Synthesis of tetrahydrofurans 4, 5 using mercury salts

To a suspension of the mercury salt (1.09 mmol) and CaCO₃ (2.17 mmol) in 9 ml of dry THF was added a solution of the vinylsilyl alcohol (1 mmol) in dry THF (1 ml). The mixture was stirred at room temperature (Tables 2 and 3) and then NaBH₄ (0.72 mmol) in a 2.5 M solution of NaOH (4 ml) was added dropwise at 0 °C. The reaction mixture was vigorously stirred at 0 °C for l hour and then saturated NaCl solution was added (4 ml). The aqueous layer was extracted with ether and the combined extracts were washed with brine, dried over MgSO₄ and evaporated in vacuo to give an oil which was purified by chromatography (EtOAc/hexane 1 : 20).
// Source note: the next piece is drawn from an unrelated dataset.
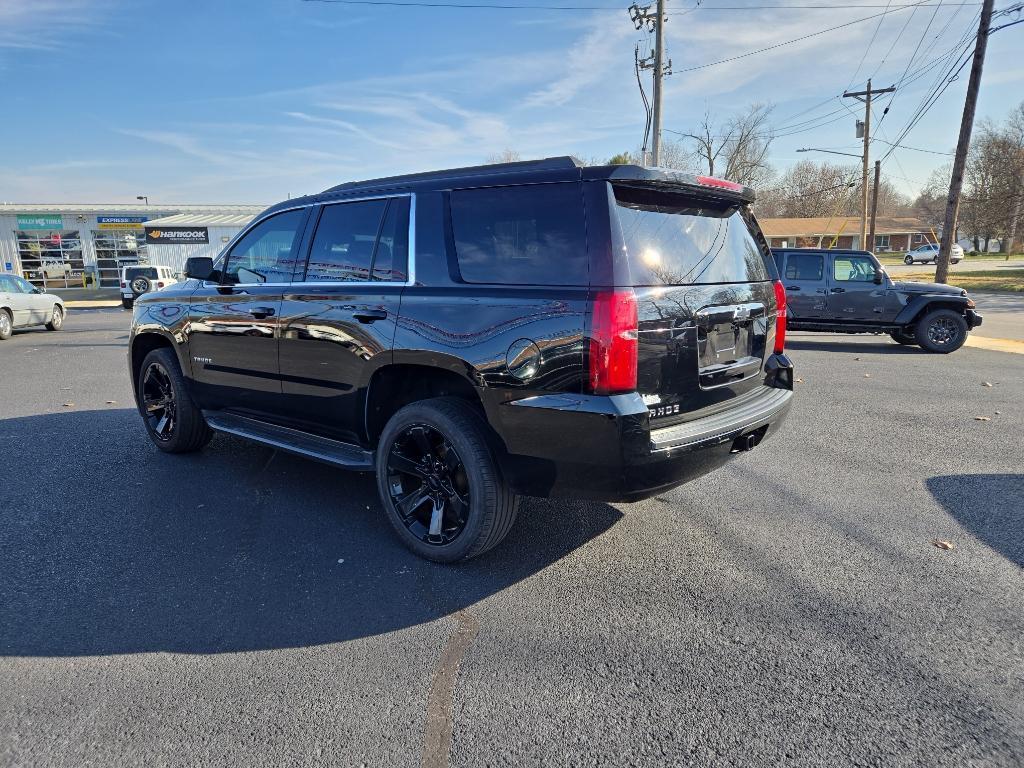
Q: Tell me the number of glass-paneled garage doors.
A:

Synthesis of tetrahydrofurans 4–7 using acid catalysis

To a solution of the vinylsilyl alcohol (1 mmol) in CH₂Cl₂ (5 ml) was added p-TsOH (1 mmol) in CH₂Cl₂ (0.5 ml) at room temperature. The mixture was stirred at the shown conditions (Table 3) and quenched with saturated solution of NaHCO₃ (5 ml). The organic layer was washed 3 times with NaHCO₃, dried over MgSO₄, evaporated in vacuo and purified by flash chromatography (EtOAc/hexane 1 : 20). The relative stereochemistry of all tetrahydrofurans was assigned on the basis of NOE experiments. The spectroscopic data of tetrahydrofuran 4d has been previously described.^9b

2-Dimethylphenylsilylmethyl-tetrahydrofuran (4a). Colorless oil (92%); IR ν_max(film)/cm⁻¹ 1245, 1109; ¹H NMR (300 MHz, CDCl₃) δ = 7.59–7.55 (m, 2H), 7.43–7.35 (m, 3H), 3.97–3.85 (m, 2H), 3.71–3.63 (m, 1H), 1.94–1.80 (m, 3H), 1.45–1.32 (m, 2H), 1.11 (dd, J = 14.0 y 8.3 Hz, 1H), 0.37 (s, 6H, (CH₃)₂Si); ¹³C NMR (75 MHz, CDCl₃) δ = 139.1 (C), 133.5 (CH), 128.9 (CH), 127.7 (CH), 77.1 (CH), 66.9 (CH₂), 33.8 (CH₂), 25.9 (CH₂), 23.4 (CH₂), −2.1 (CH₃), −2.4 (CH₃); MS (CI): m/z 219 (M⁺ − 1), 205 (M⁺ − Me), 143 (M⁺ − Ph), 135 (SiMe₂Ph); HRMS (ESI+) m/z calcd for C₁₃H₂₀NaOSi ([M + Na]⁺): 243.1176, found 243.1173.

(2R*,3R*)-2-Dimethylphenylsilylmethyl-3-methyl-tetrahydrofuran (4b). Colorless oil (90%); IR ν_max(film)/cm⁻¹ 1249, 1109; ¹H NMR (300 MHz, CDCl₃) δ = 7.63–7.58 (m, 2H), 7.46–7.39 (m, 3H), 3.92–3.85 (m, 1H), 3.82–3.75 (m, 1H), 3.51–3.44 (m, 1H), 2.17–2.05 (m, 1H), 1.83–1.73 (m, 1H), 1.58–1.45 (m, 1H), 1.21 (dd, J = 14.5 and 4.6 Hz, 1H), 1.06 (dd, J = 14.5 and 8.8 Hz, 1H), 1.01 (d, J = 6.6 Hz, 3H), 0.41 (s, 6H, (CH₃)₂Si); ¹³C NMR (75 MHz, CDCl₃) δ = 139.8 (C), 133.6 (CH), 128.7 (CH), 127.7 (CH), 83.6 (CH), 66.2 (CH₂), 42.1 (CH), 34.2 (CH₂), 21.5 (CH₂), 17.0 (CH₃), −1.7 (CH₃), −2.4 (CH₃); MS (CI): m/z 233 (M⁺ − 1), 213 (M⁺ − Me), 157 (M⁺ − Ph), 135 (SiMe₂Ph); HRMS (ESI+) m/z calcd for C₁₄H₂₂NaOSi ([M + Na]⁺): 257.1332, found 257.1333.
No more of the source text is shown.